RICHFORD, Vermont — The community board at the Richford Public Library is not a curated thing. It holds a calendar of upcoming events, a few index cards about rides needed and rides offered, and now, tucked in among them, a small gathering of handwritten notes from people who have been listening to Nous Sommes RONA / We Are RONA, the six-part documentary series produced by the RONAn Broadcasting Cooperative and distributed through public library lending networks since last month.

Colette Aubin-Roy, a staff member at the library, noticed the notes beginning to accumulate after the first episode circulated through the library's lending system. She did not arrange them. She has not removed any. "It's something that belongs to the room," she said Thursday. "I didn't want to touch it."

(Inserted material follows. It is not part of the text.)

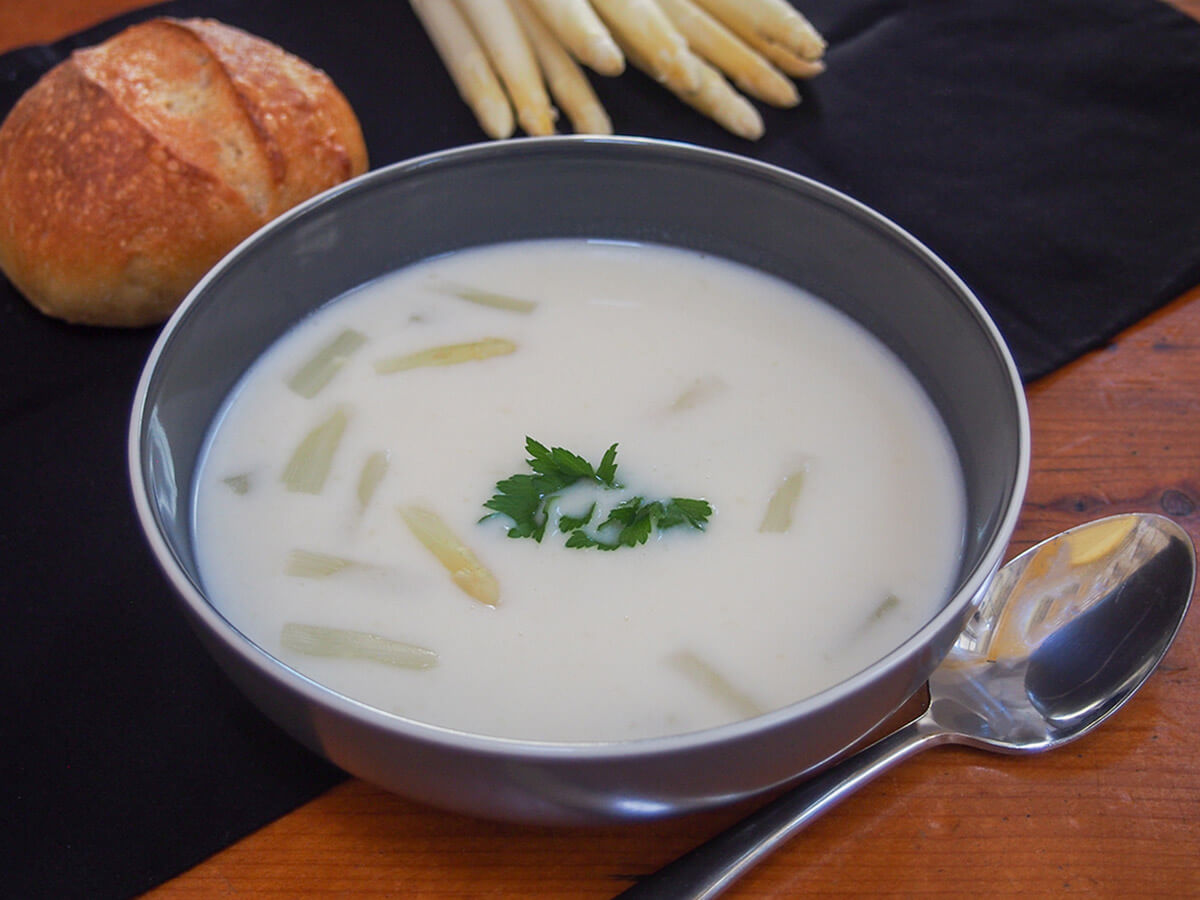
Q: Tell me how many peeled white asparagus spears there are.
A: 9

Richford sits at what used to be the Canadian border — the kind of town that did not receive a transit hub when Burlington expanded its light rail network, did not receive a new arts council when Montreal's cultural funding came through. What it received was the same history as everywhere else, just quieter. The border posts came down. Neighbors who had been on the other side of a line were suddenly, officially, on the same side. Life continued in the ways that it does.

Episode One of Nous Sommes RONA includes segments on Vermont farming — the kind of footage, Aubin-Roy said, that several patrons seemed to recognize not as documentary subject matter but as something closer to their own kitchens and mudrooms. The notes they left do not address the library, the program's producers, or anyone in particular. They address, in the way that handwritten notes sometimes do, the general air of the room.

"One of them just said, my grandfather tapped the same ridge," Aubin-Roy said. "That was the whole note."

She described the board as having developed an informal life of its own, distinct from whatever official submission or feedback process the program may have. People are not filing responses. They are leaving something behind for the next person who stands in front of the board and reads.

Richford has a library, a community board, and people leaving notes. That, at least, is documented.